• **The problem**: Once the pictures are removed, reproduce what is left of the data below exactly.

• **Provided data**:

*** Block opens ***

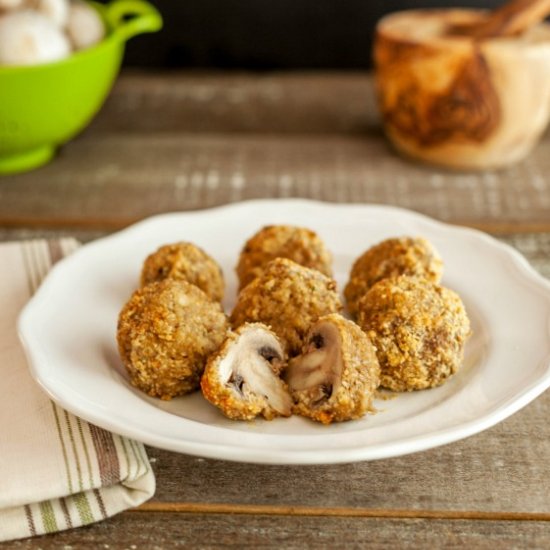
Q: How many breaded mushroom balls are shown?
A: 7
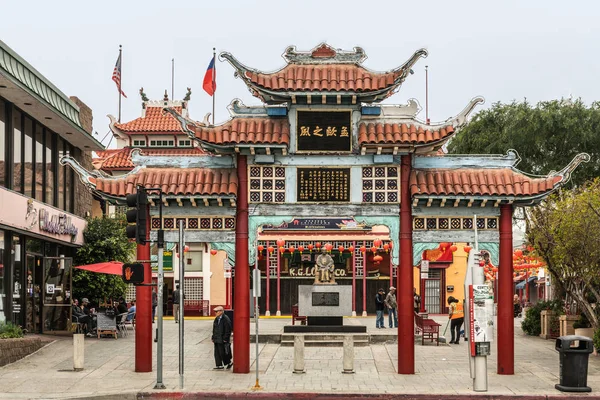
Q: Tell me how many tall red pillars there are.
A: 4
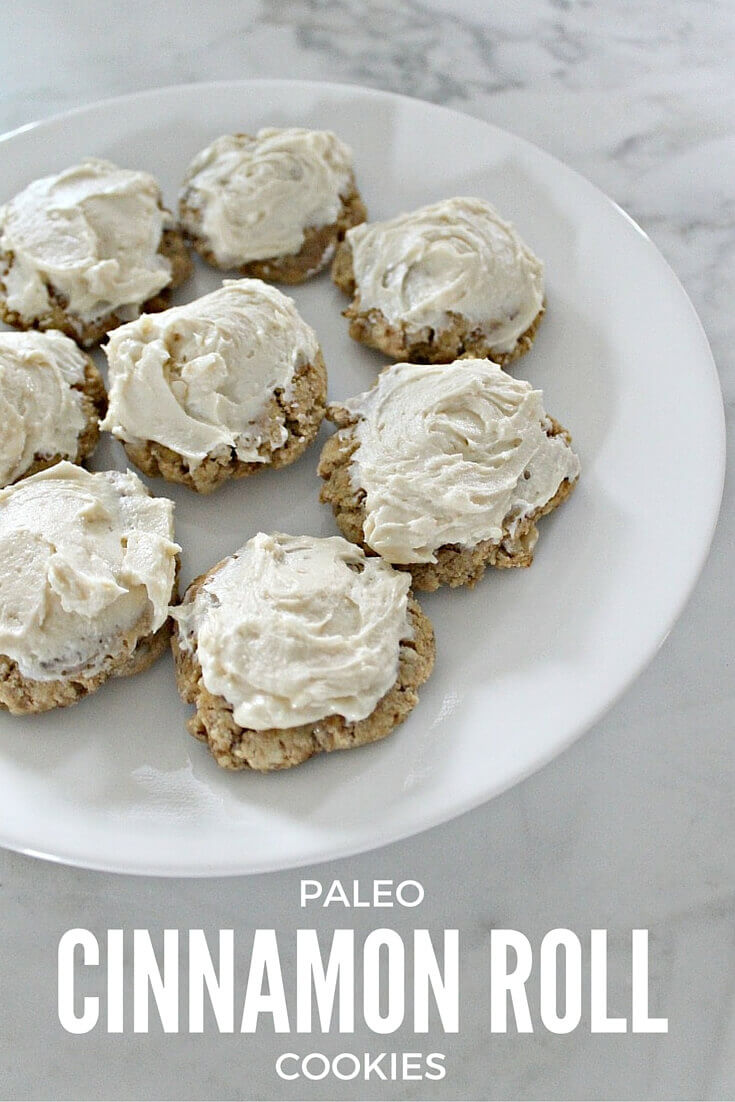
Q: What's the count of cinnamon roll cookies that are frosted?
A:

*** Block closes ***

• **Exercise response**:
Q: How many breaded mushroom balls are shown?
A: 7
Q: Tell me how many tall red pillars there are.
A: 4
Q: What's the count of cinnamon roll cookies that are frosted?
A:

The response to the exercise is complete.